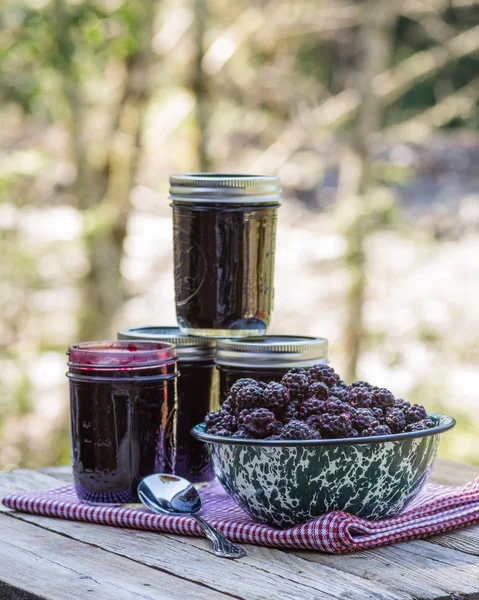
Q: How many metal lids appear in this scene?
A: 3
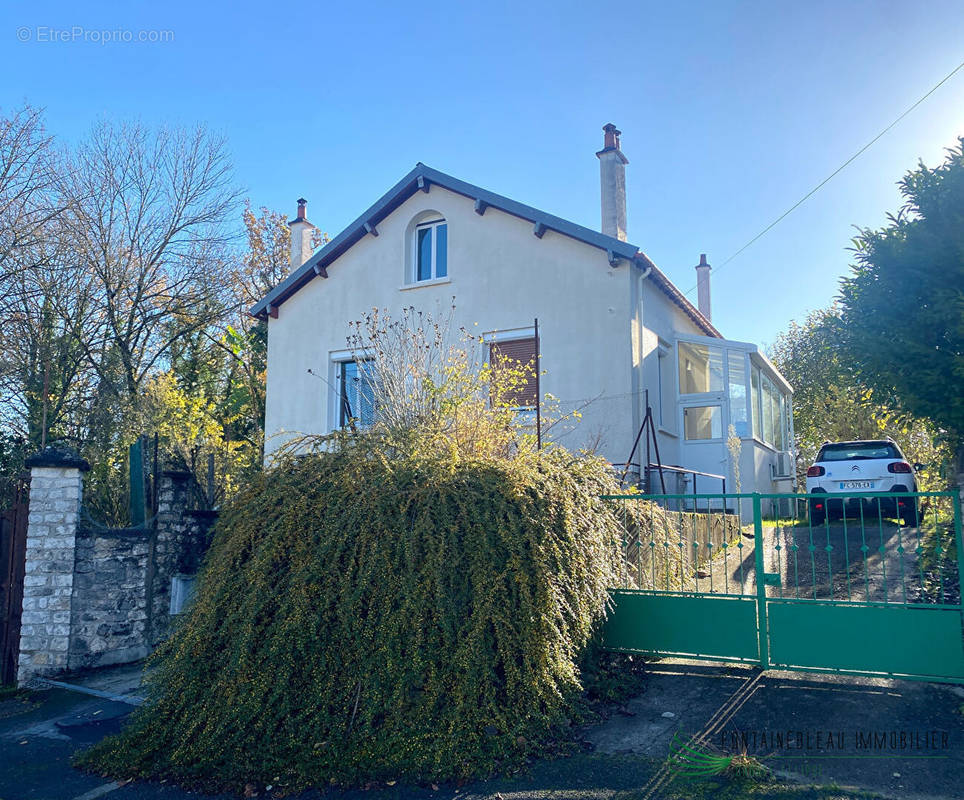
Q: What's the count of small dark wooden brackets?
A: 7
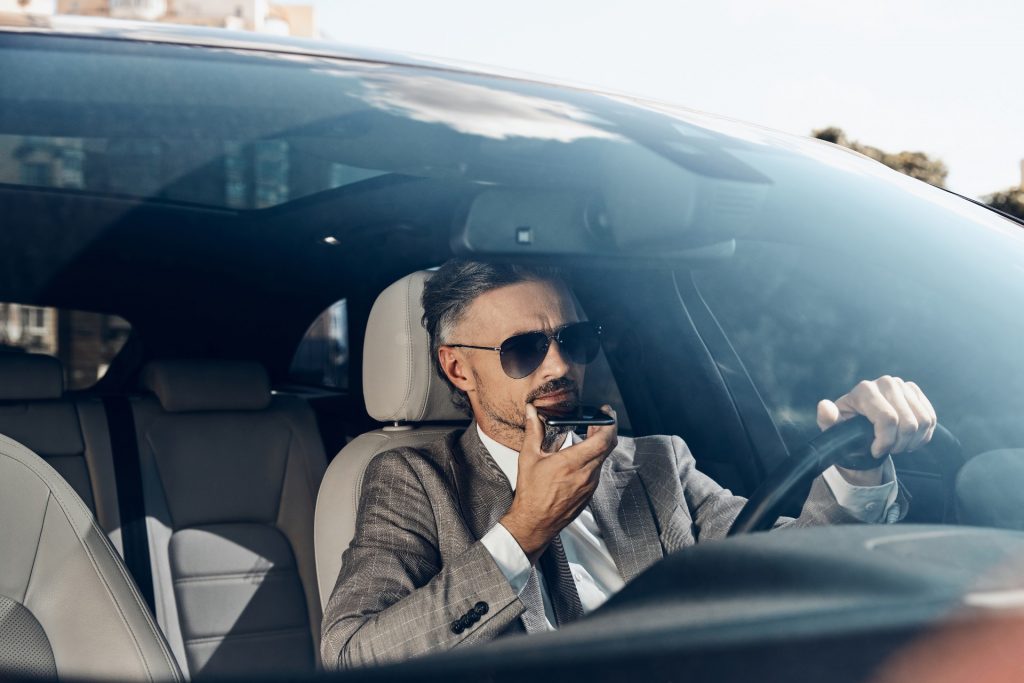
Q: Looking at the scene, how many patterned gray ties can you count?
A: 1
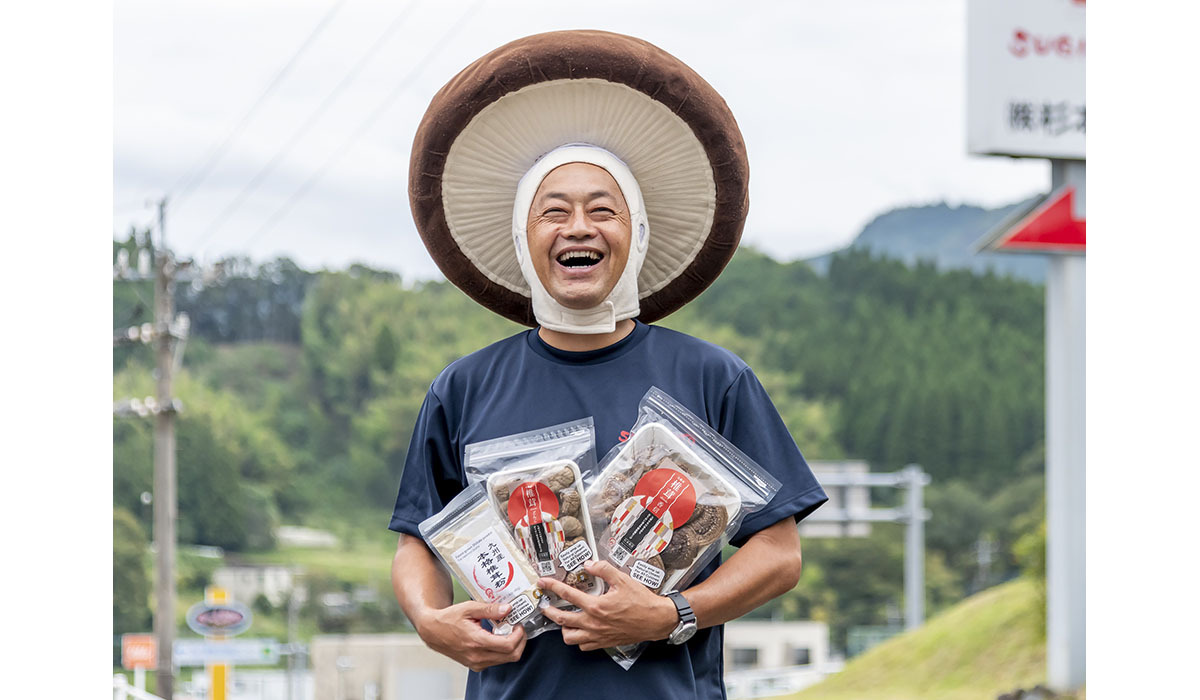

## EXERCISE OBJECTIVE
The pictures stay out of the copy. Set down the entries above precisely.

## RESPONSE AREA
Q: How many metal lids appear in this scene?
A: 3
Q: What's the count of small dark wooden brackets?
A: 7
Q: Looking at the scene, how many patterned gray ties can you count?
A: 1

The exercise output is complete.